_Activity_
Which lines in the data below contain the word "that"? Copy each of them.

(Stored data entries)
---*---

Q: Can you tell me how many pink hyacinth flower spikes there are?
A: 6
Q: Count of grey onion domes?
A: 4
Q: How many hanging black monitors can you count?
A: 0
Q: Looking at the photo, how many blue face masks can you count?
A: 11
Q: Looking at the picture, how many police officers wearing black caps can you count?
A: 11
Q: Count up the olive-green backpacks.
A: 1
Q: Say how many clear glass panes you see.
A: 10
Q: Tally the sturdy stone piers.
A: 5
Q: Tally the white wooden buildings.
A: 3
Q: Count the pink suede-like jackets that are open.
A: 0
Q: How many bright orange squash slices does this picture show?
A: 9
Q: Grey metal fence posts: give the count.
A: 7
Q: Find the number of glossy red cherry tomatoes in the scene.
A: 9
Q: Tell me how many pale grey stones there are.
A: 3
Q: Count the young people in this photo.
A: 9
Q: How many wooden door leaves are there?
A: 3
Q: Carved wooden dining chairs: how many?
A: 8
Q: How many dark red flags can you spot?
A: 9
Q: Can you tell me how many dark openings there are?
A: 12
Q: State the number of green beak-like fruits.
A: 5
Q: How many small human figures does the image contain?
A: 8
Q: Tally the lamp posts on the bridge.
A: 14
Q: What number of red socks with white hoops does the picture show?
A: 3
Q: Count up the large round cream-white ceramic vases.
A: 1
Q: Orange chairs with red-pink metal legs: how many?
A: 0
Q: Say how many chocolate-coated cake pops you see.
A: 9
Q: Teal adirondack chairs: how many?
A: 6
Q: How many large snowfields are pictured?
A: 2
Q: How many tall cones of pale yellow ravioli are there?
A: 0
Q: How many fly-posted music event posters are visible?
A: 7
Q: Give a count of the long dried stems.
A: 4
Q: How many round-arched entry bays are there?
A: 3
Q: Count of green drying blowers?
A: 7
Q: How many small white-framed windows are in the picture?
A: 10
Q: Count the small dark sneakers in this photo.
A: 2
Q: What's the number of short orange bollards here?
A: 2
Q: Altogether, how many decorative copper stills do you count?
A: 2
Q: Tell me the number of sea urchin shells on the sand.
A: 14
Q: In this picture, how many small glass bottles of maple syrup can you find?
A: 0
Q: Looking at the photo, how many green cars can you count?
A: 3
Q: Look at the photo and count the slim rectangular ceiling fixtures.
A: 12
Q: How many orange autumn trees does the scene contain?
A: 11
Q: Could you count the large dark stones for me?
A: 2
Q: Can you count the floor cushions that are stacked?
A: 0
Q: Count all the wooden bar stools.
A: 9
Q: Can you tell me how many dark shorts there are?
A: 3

---*---

_Reply_
Q: Count the pink suede-like jackets that are open.
Q: Can you count the floor cushions that are stacked?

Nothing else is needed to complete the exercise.